The project Dr. Neteler spoke on was considerably more advanced than my fairly simple assignments in learning GRASS. Dr. Neteler shared with us a number of applications he has been working on using GRASS along with a number of other open source tools to process gigantic temperature datasets collected by various satellite projects, process the data to clean it for accuracy and to fill in gaps, and then use this vast dataset over a long period of time to learn about temperature variation in Europe and how this affects a number of public health problems.
As you might imagine, high resolution readings of temperatures over a long period of time create a large dataset. For the projects Dr. Neteler described, research was primarily done with MODIS data, which provided daily readings across the study area at 250 meter resolution, meaning that a single snapshot of Europe could been over a million pixels wide. Of course, each pixel cell of each raster could require considerable processing based on neighbor data or other information to correct its contents.
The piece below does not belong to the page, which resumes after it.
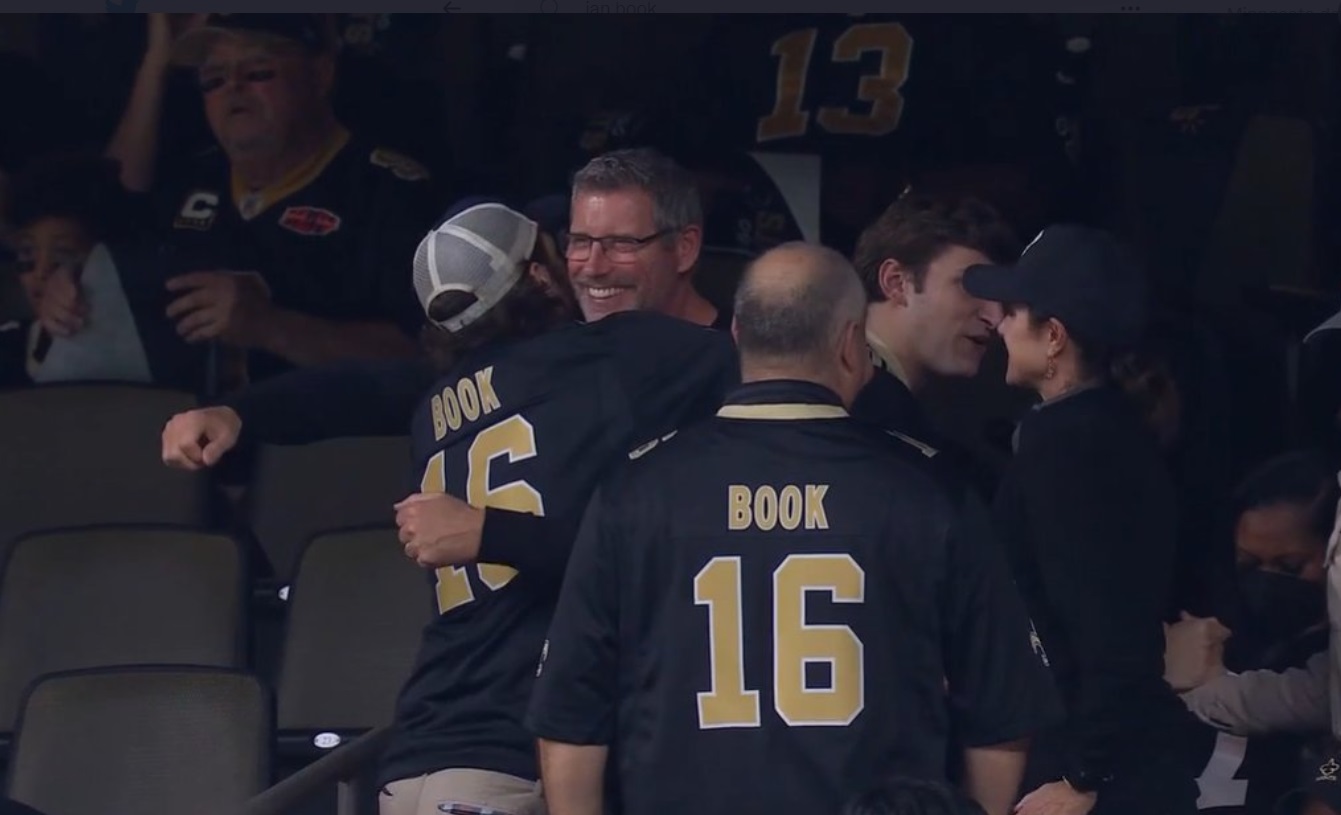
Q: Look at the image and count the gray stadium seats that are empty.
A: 5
To conquor this large data set, FEM uses a cluster of computers running a number of open source tools. Overall, their cluster contains 300 nodes, 610 gigabytes of RAM, and 132 terrabytes of disk space. Each of these nodes runs Scientific Linux, a derivative of Red Hat Enterprise Linux targeted at scientific uses and initially created by Fermi National Accelerator Laboratory. The storage is managed by GlusterFS, an open source distributed filesystem. And while the analysis on these units is primarily provided by GRASS, it is conducted through scripted command line calls rather than the graphic user interface which I was more familiar with. FEM also used open source tools including PROJ.4 for projecting their data, GDAL for providing some additional data processing, and Grid Engine for scheduling the processing.
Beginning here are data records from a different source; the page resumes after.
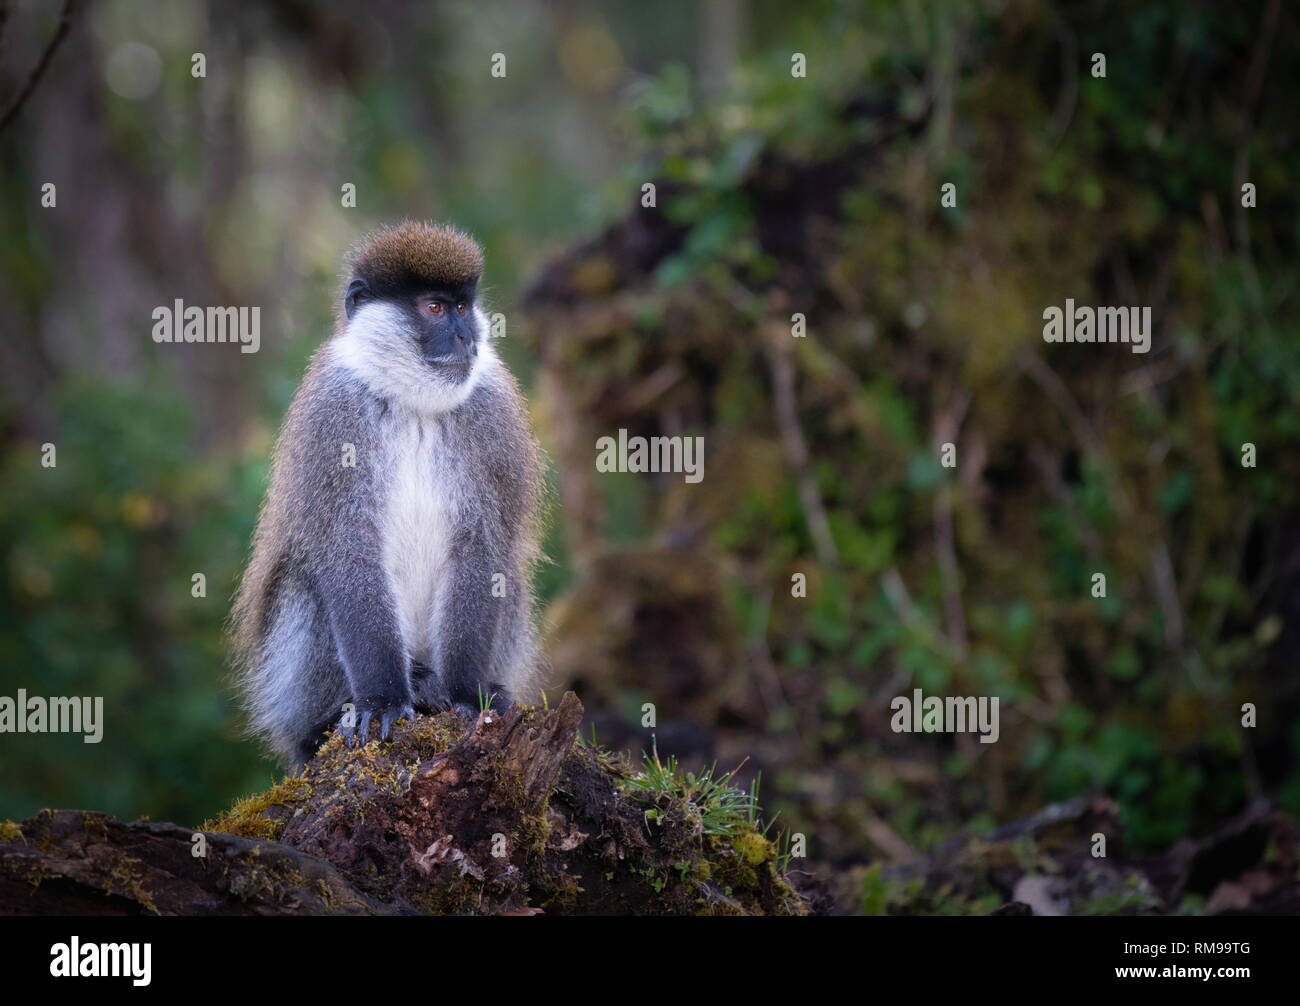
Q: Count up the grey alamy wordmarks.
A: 5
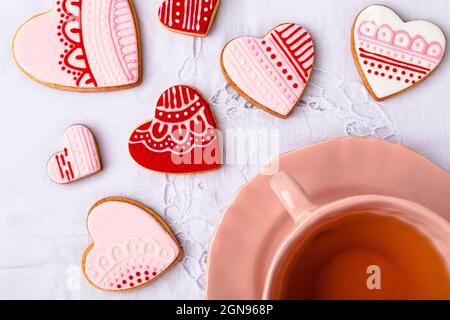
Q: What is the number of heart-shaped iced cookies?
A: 7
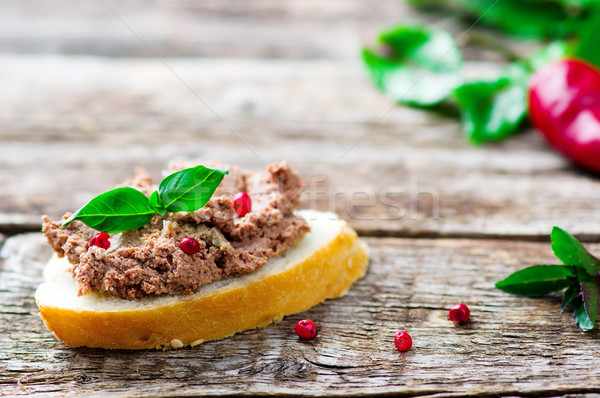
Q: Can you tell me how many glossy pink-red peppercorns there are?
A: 6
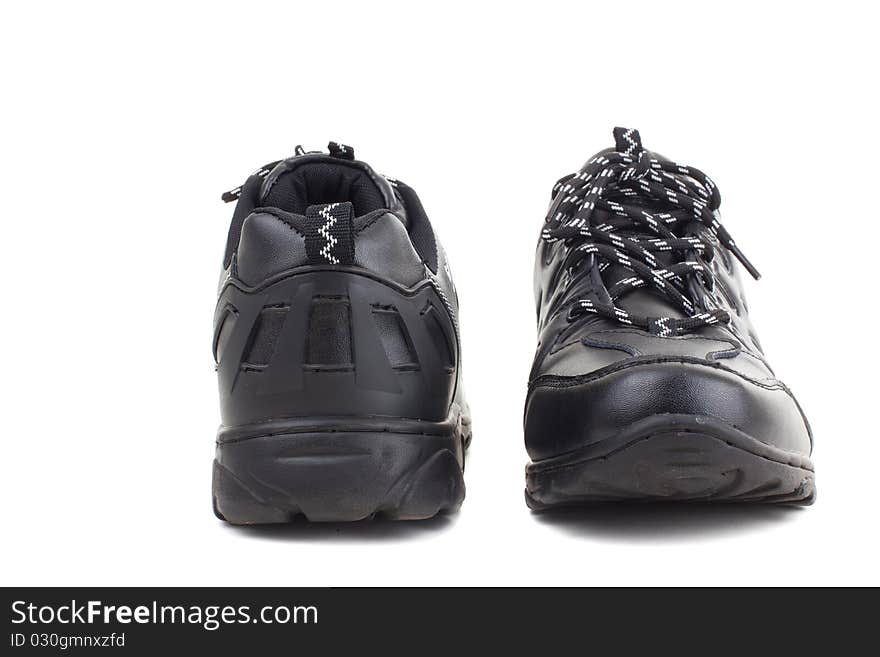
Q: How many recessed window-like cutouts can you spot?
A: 5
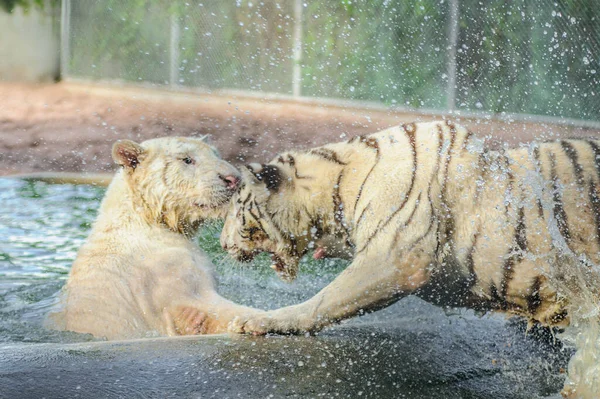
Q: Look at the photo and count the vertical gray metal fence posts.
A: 4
And so what can you do by creating a very accurate picture of temperature data over a large region over a span of time? Many of the examples Dr. Neteler gave of their research focused on tracking infectious disease. Similiar to where I live in the United States, Europe has also seen a problem with the tiger mosquito being introduced as a non-native invasive specifies and gradually increasing its range across the continent. Tiger mosquitoes are capable of carrying a number of infectious pathogens, and so public health experts need to be able to understand where their range may expand to based on the range of temperatures which the mosquito can tolerate. This allows for the targeting of eradication measures to the right areas and planning for range changes as climate changes affects temperature patterns.
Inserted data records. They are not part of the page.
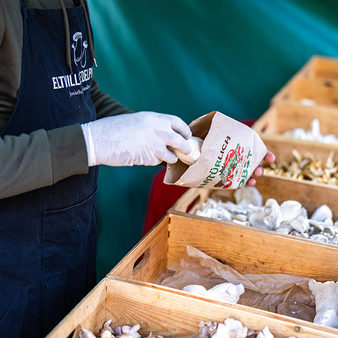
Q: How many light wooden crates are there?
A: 7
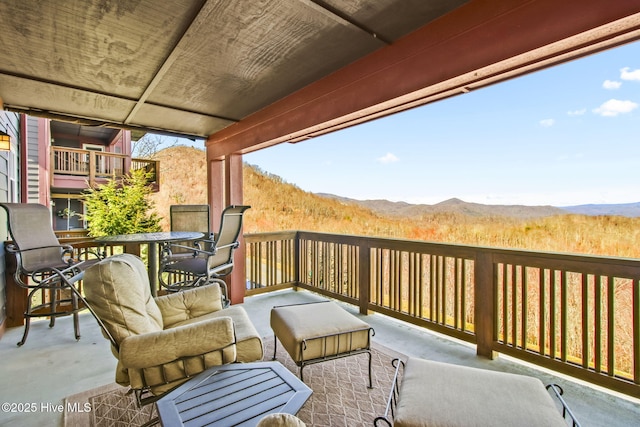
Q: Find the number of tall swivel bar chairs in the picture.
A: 3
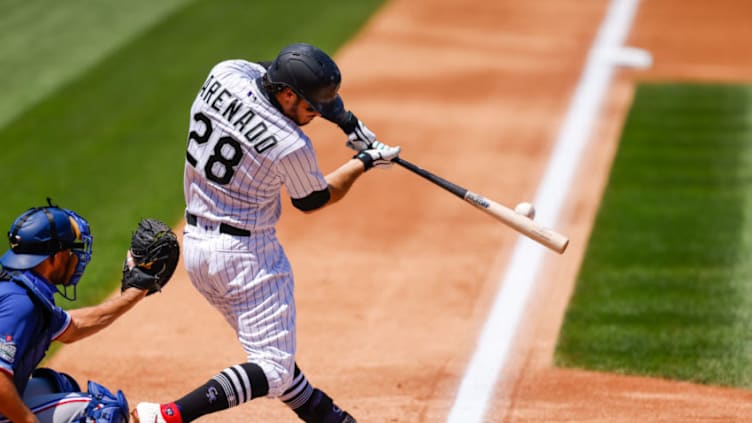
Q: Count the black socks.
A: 2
A slightly more upbeat example of FEM's research is in viticulture, the growing of grapes for wine. As farmers look to choose grape varieties which will be tolerant to conditions which can vary heavily in a mountainous region over a relatively short distance, they can look to the predictive modeling of temperature data to better understand which varieties will be most likely to thrive in their specific temperature microclimate.
These are just two of many examples; the underlying theme of Dr. Neteler's talk was that this research was made possible both by the open source tools for conducting analysis and the open data provided by the MODIS satellite program. Much of the data collected by European agencies, unlike the NASA MODIS program, is not freely available, costing up to hundreds of thousands of dollars and making it prohibitively expensive for academic and research usage. "Public data should be public" Neteler said, and so too should the tools for conducting analysis, making any research done with it replicable and verifiable.